4.1 The Functional Prototype: SecretML v4
The current reference implementation, SecretML v4, serves as a stable, cross-platform proof of concept (optimized for Windows 10+). It features a dedicated graphical user interface (GUI) designed to facilitate secure key generation without compromising Zero-Knowledge integrity.
Core Operational Principles:
- Zero-Persistence State: The application operates in a strictly volatile environment. No sensitive data is ever cached to local databases or external servers.
- Memory Isolation: All critical contexts — questions, answers, and secret payloads — exist only within RAM for the duration of the active session.
- Active Sanitization: Upon completion or manual reset, the
reset_user_data() routine purges all cryptographic material from memory.

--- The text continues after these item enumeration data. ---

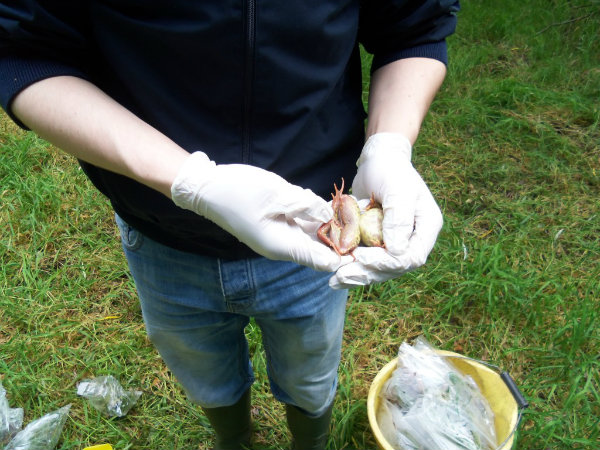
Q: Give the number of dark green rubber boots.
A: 2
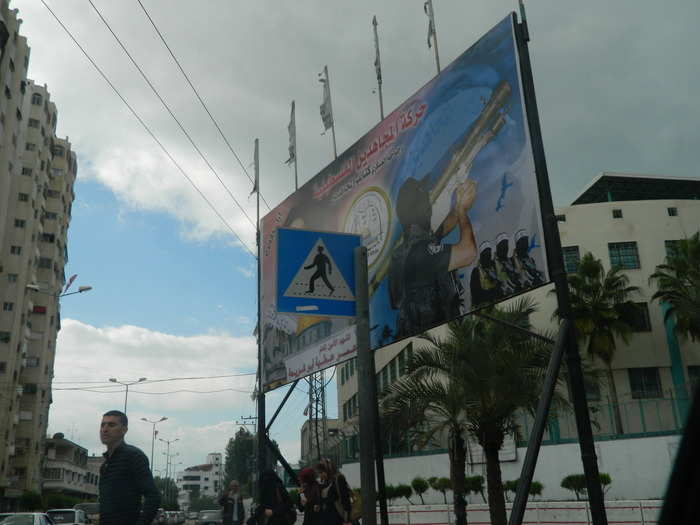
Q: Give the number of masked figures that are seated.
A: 3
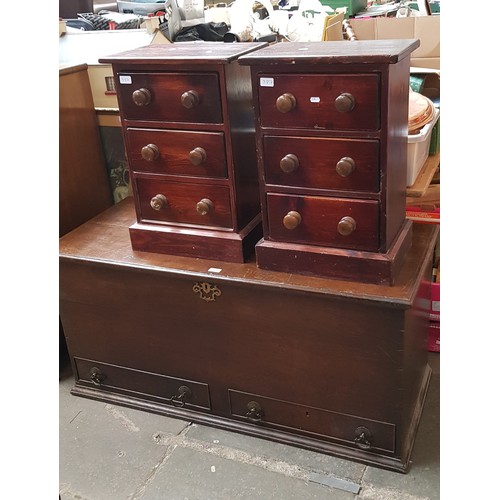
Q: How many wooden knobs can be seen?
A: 12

4.2 The Key Derivation Pipeline
SecretML v4 utilizes a multi-stage pipeline to forge a 256-bit Master Key. The system supports two primary derivation modes to adapt to different threat levels:
4.2.1 Linear Entropy Fusion (Standard)
The baseline protocol optimized for speed. It layers cognitive responses with a physical file hash into a single, memory-hard derivation cycle.
Kcombined = H(Ans0 + Saltfile) + ∑i=1n H(Ansi)
Kfinal = H(Kcombined)
Where H represents the SHA-256 hashing function.

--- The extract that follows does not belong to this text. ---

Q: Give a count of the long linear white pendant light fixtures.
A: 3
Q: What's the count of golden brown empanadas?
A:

4.2.2 Phantom-Step Cascade (High-Assurance)
An advanced engine based on Sequential Dependency. In this mode, the system realizes a step-wise decryption cascade: data for Step N does not exist in a readable state until Step N-1 is successfully unlocked.
k0 = Hash(SecretFile)
ki = Argon2id( Answeri, Salt = ki-1 )
Kfinal = Argon2id( kn, Salt = Internal_Pepper )
Each step i acts as the encryption key for the next prompt's metadata.
Technical Advantages:
- Parallelization Resistance: Since step i requires the output of i-1, attackers cannot distribute the workload across GPU cores.
- Chain Integrity: Any single error in the sequence renders the final payload permanently inaccessible, providing a robust defense against forensic analysis.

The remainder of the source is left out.